§ **WORK TO BE COMPLETED**
Leave out pictures; repeat exactly the lines from the "Q: What's the" line through the last of the data below.

Collected data
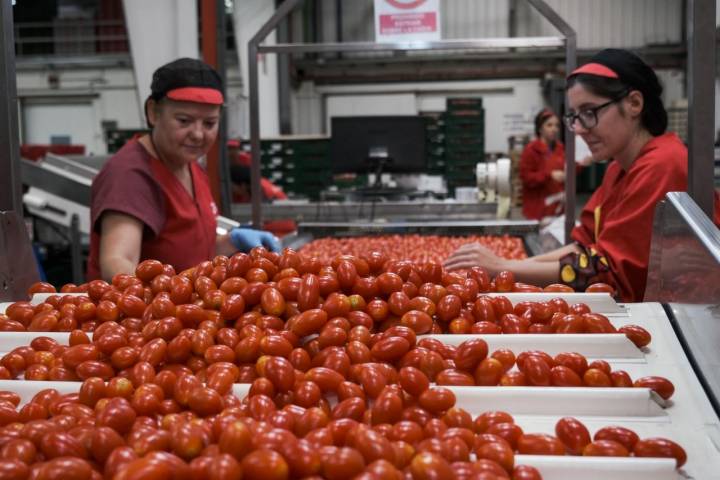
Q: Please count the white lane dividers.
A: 4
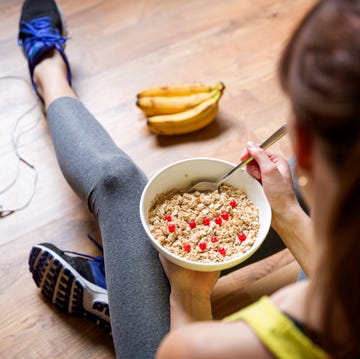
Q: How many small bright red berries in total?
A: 12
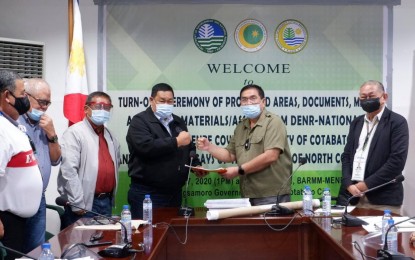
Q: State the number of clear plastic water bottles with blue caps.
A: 7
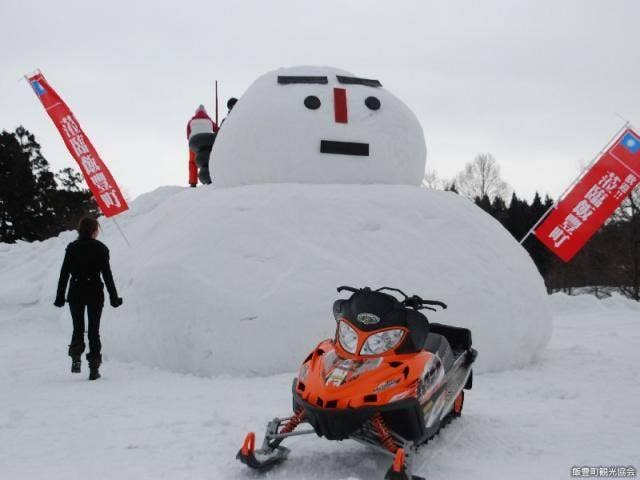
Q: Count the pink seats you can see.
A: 0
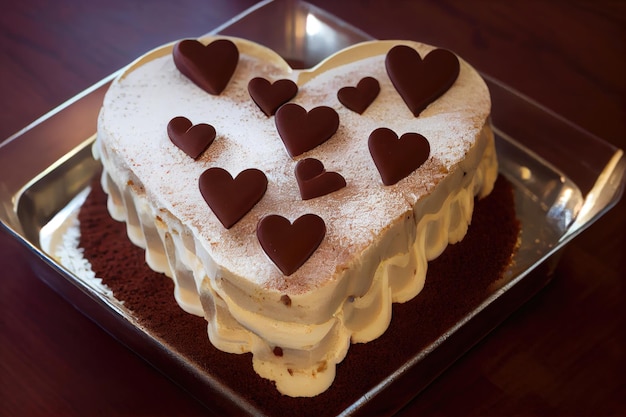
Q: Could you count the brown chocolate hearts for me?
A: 10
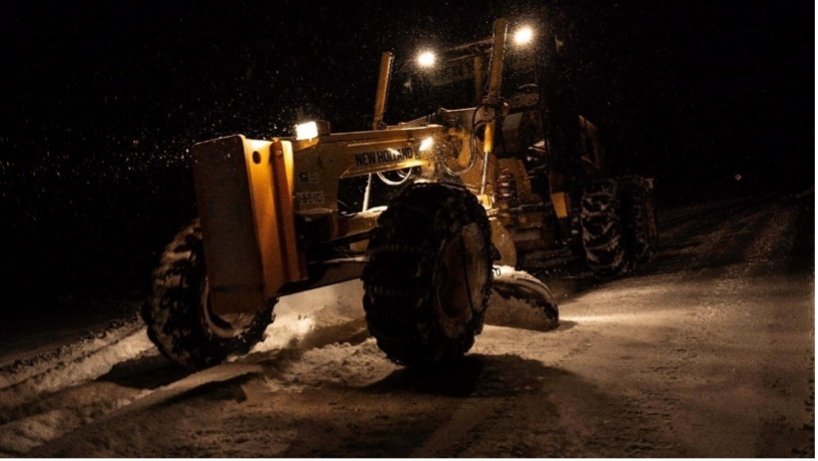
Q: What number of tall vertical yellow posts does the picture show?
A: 2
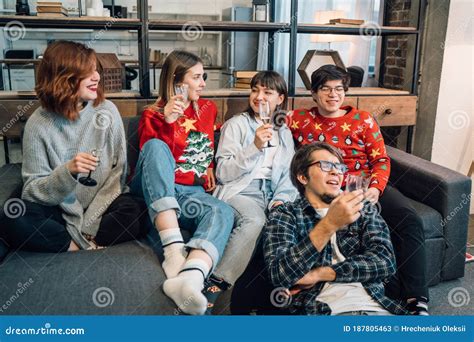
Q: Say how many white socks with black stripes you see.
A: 2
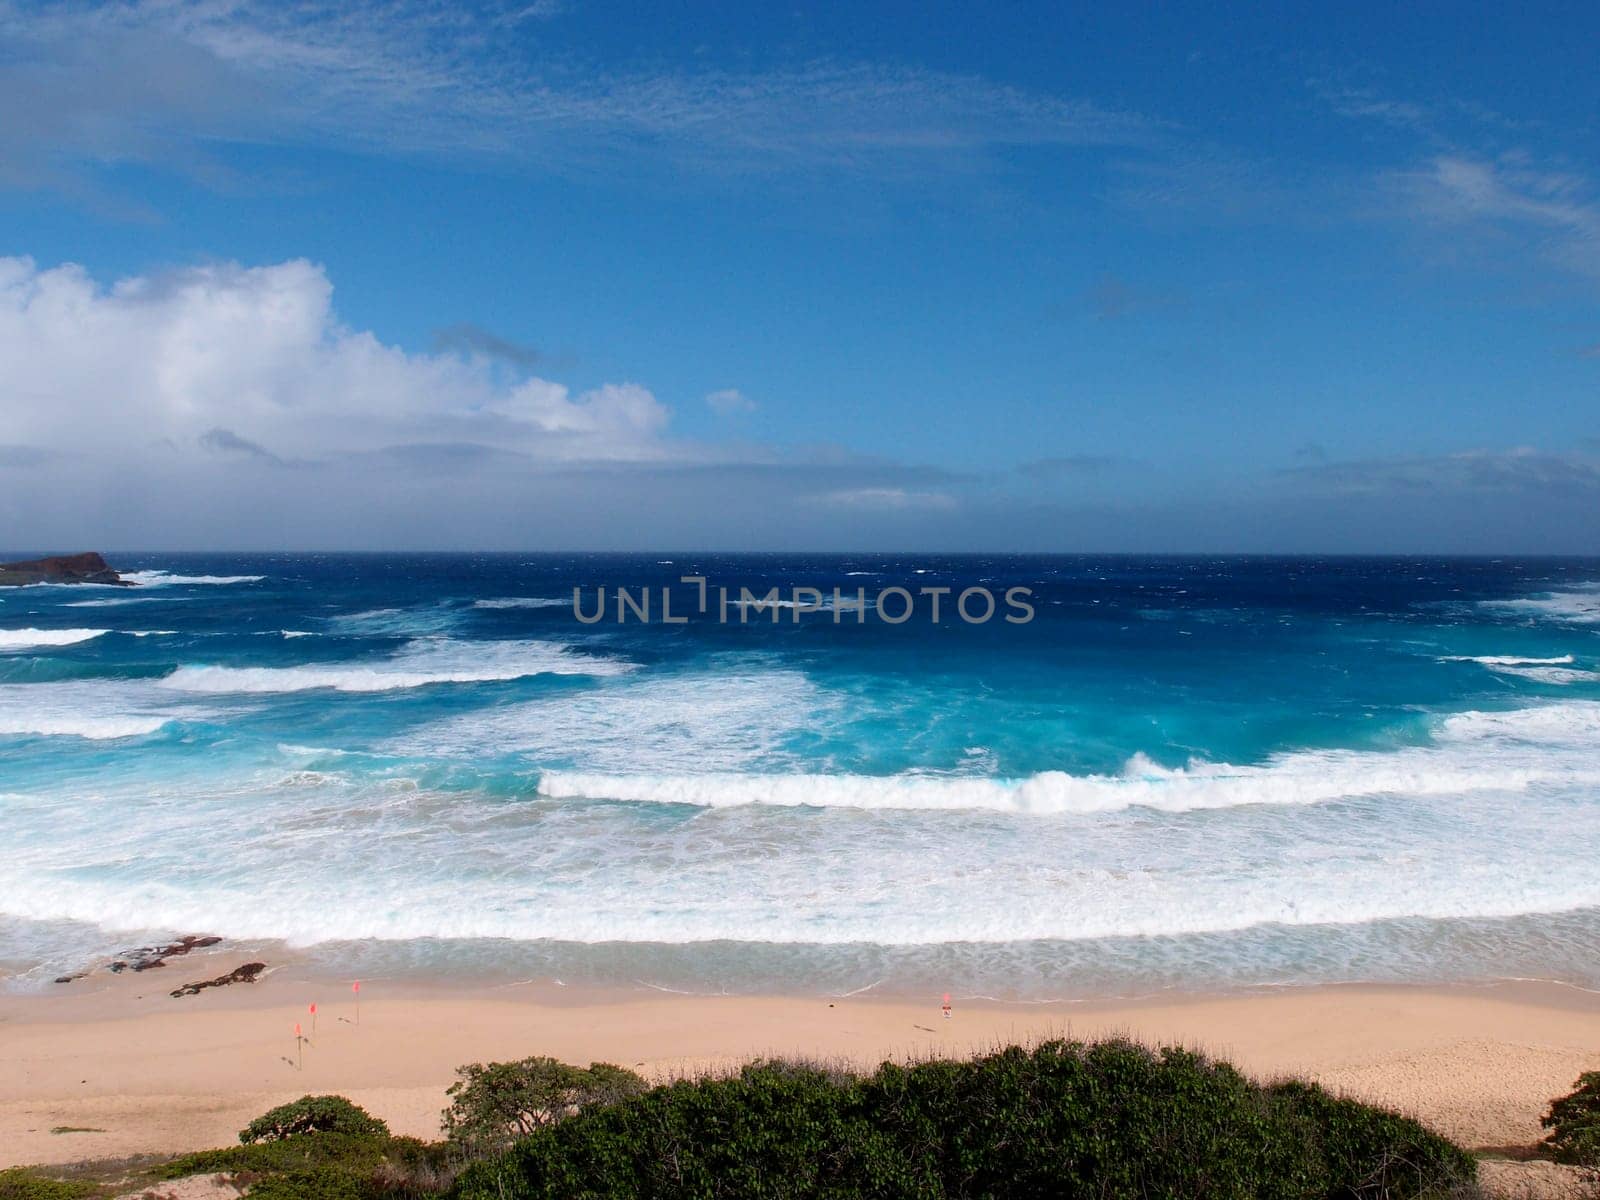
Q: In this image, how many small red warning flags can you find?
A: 4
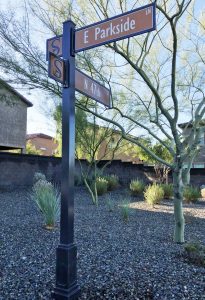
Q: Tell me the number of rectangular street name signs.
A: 2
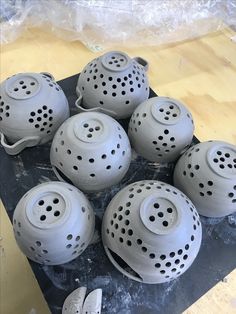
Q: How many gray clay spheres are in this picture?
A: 7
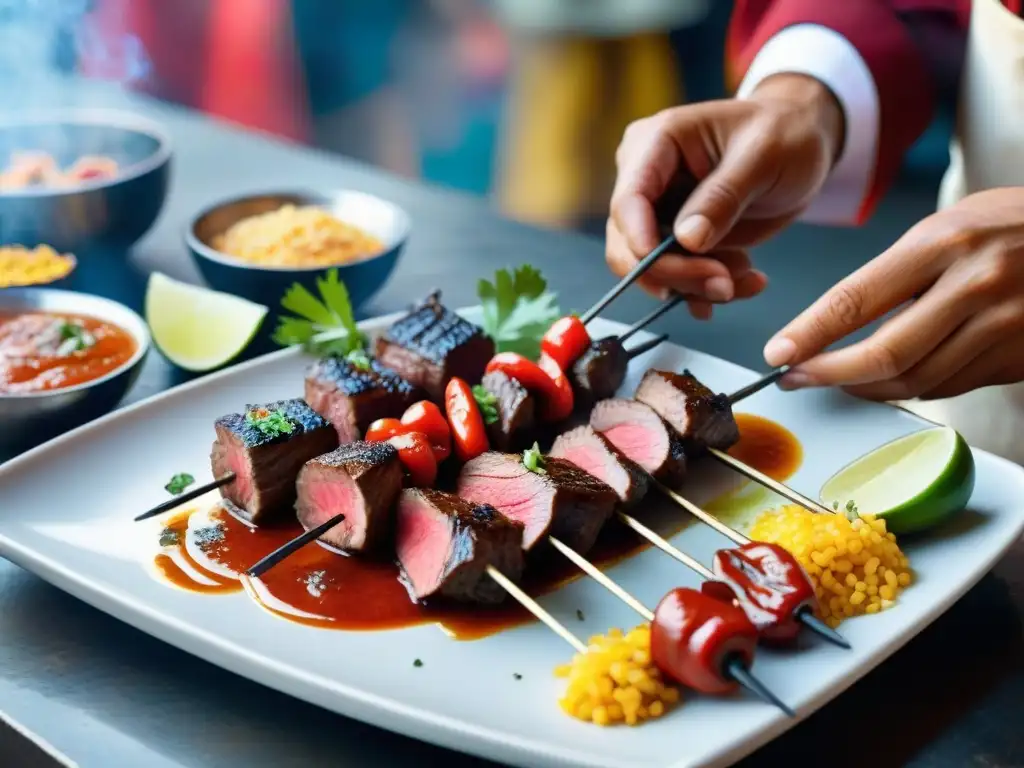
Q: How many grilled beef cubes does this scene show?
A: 11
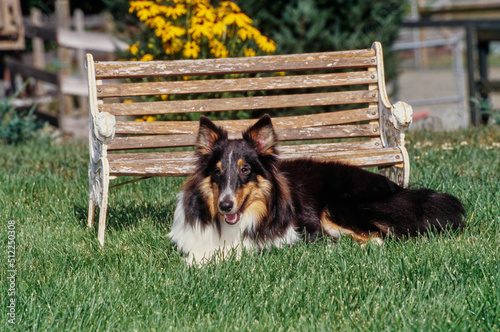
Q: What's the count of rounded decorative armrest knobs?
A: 2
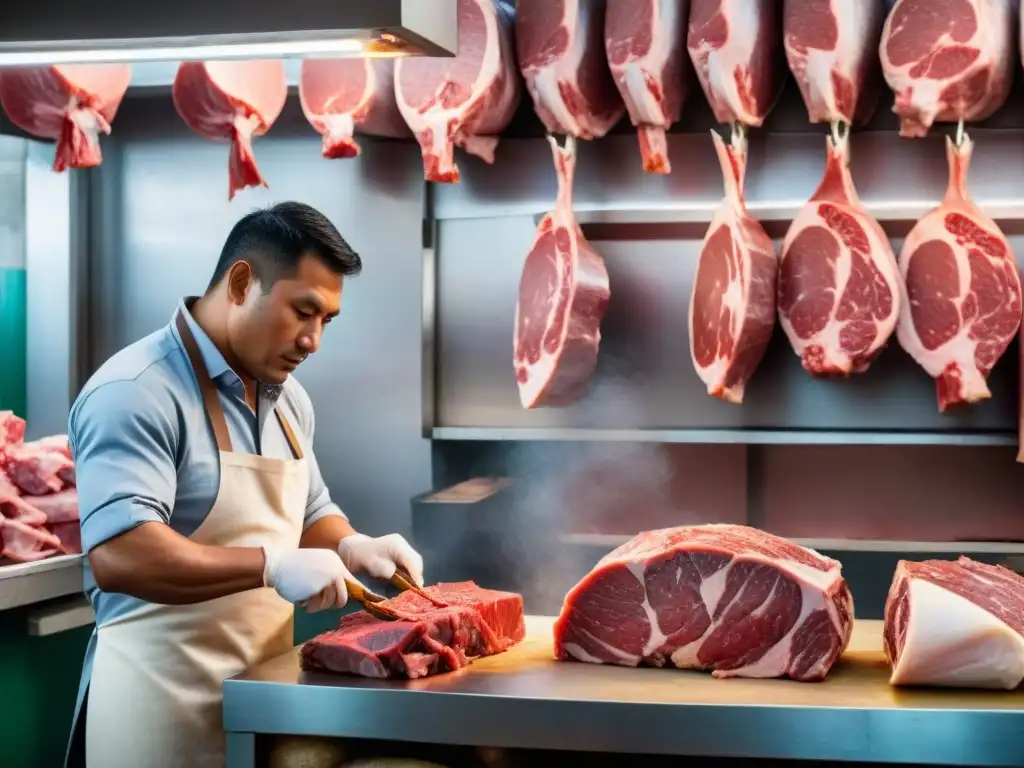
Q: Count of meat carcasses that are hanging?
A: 13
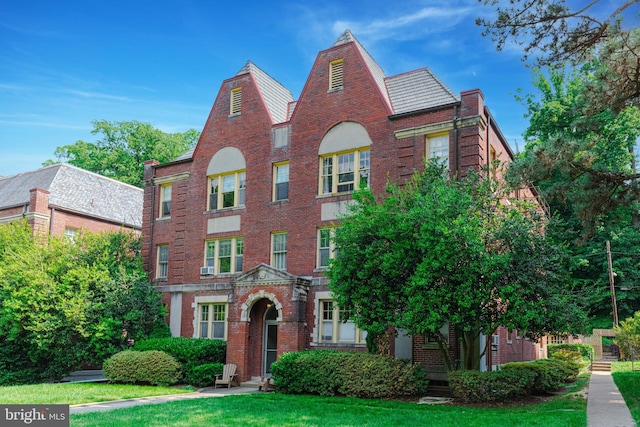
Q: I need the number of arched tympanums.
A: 2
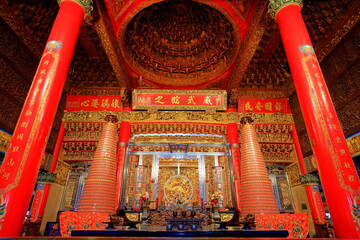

§ **TASK ANSWER**
Q: What's the count of rounded decorative armrest knobs?
A: 2
Q: Count of meat carcasses that are hanging?
A: 13
Q: I need the number of arched tympanums.
A: 2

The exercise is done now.